Your assignment:
Count every line of the material that holds the string "many". Respond with the total only.
BEGIN Input records
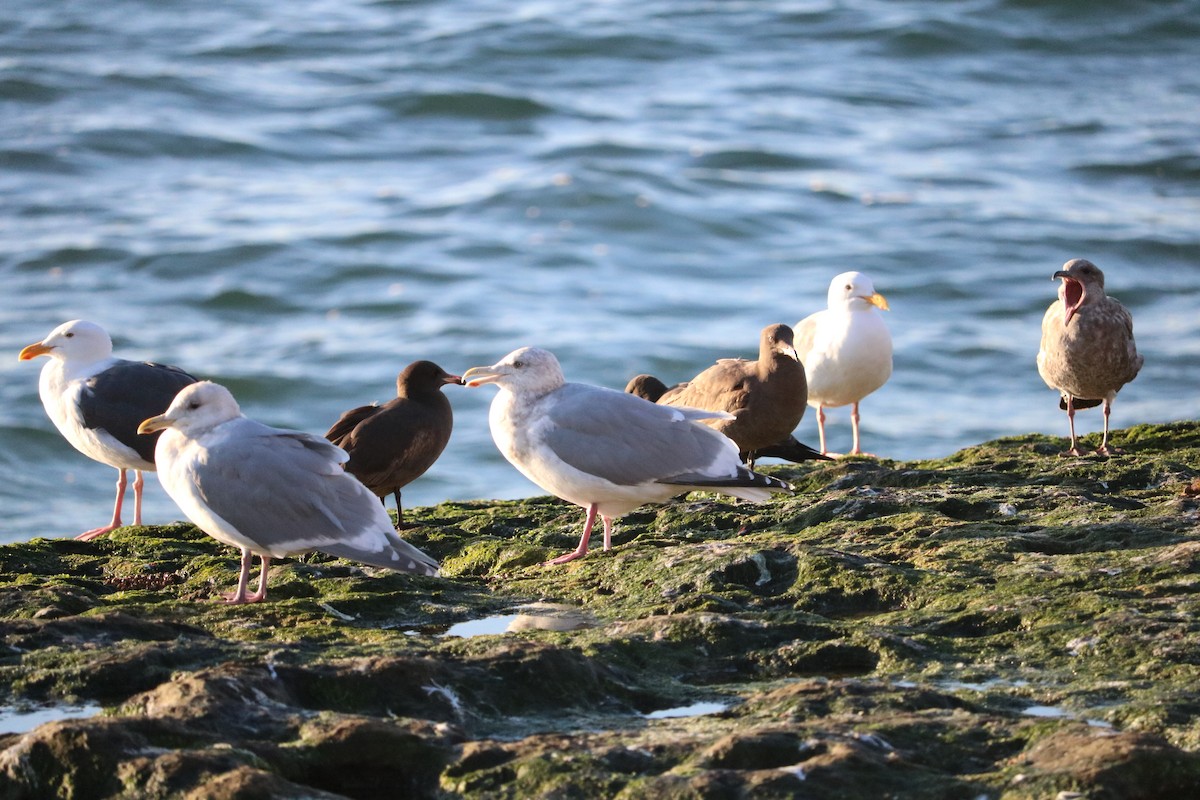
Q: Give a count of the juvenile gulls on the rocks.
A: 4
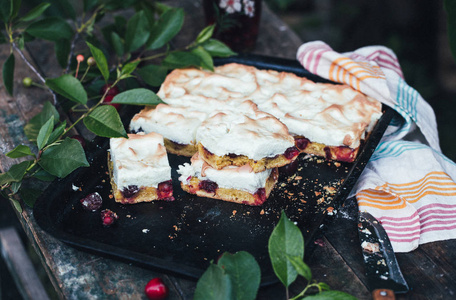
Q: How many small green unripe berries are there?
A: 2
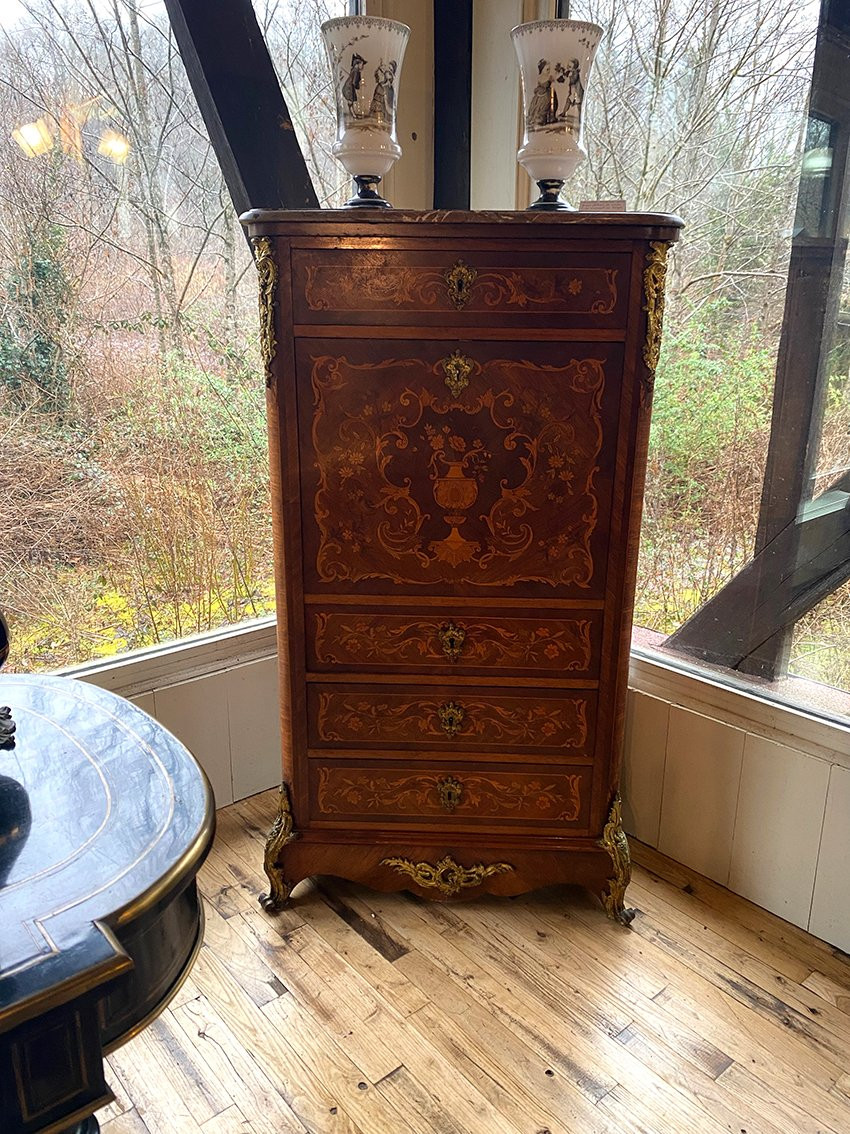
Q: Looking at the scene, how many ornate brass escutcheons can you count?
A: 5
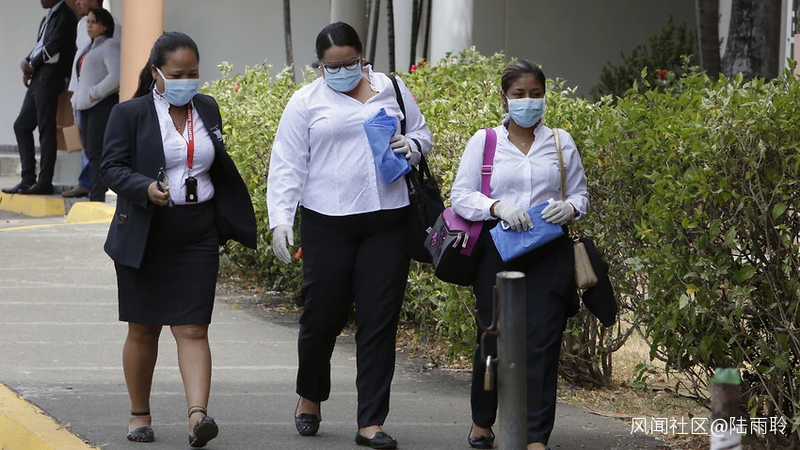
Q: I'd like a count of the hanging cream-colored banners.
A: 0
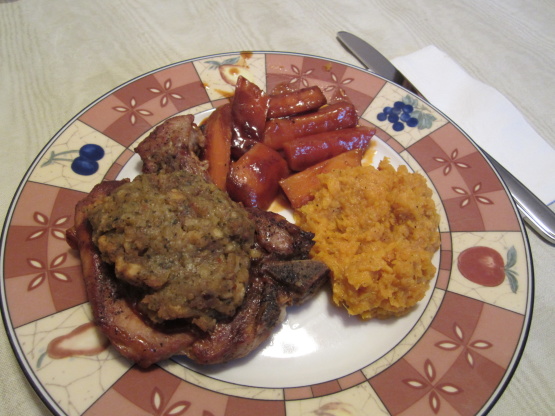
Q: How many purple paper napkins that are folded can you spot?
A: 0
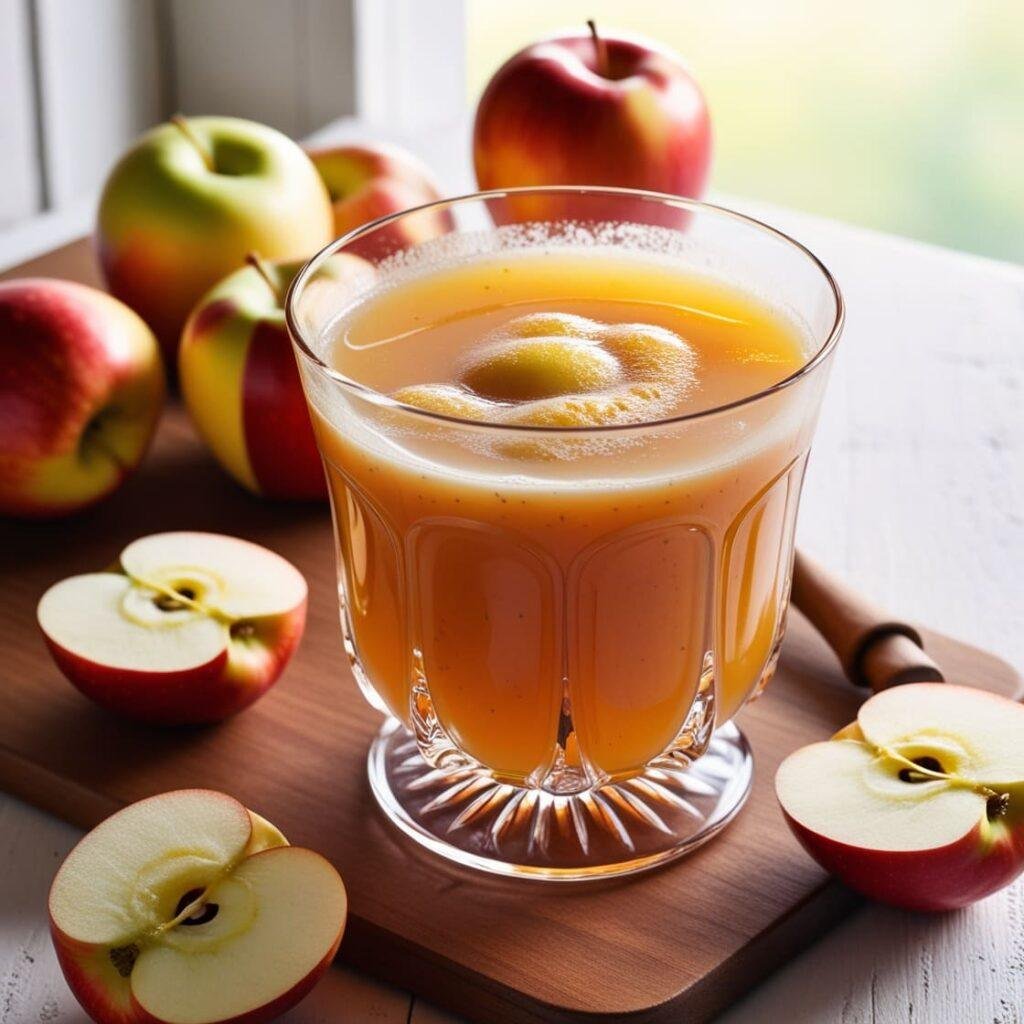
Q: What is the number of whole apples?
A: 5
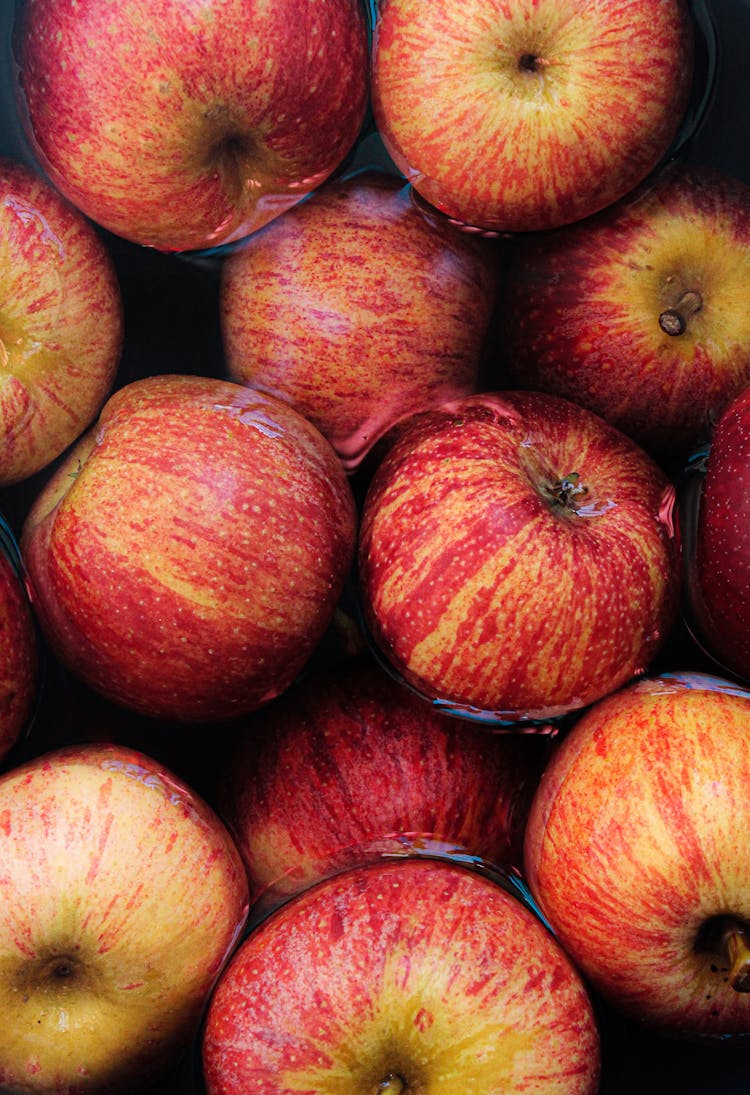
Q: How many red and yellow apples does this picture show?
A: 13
END Input records
Response for this exercise:
4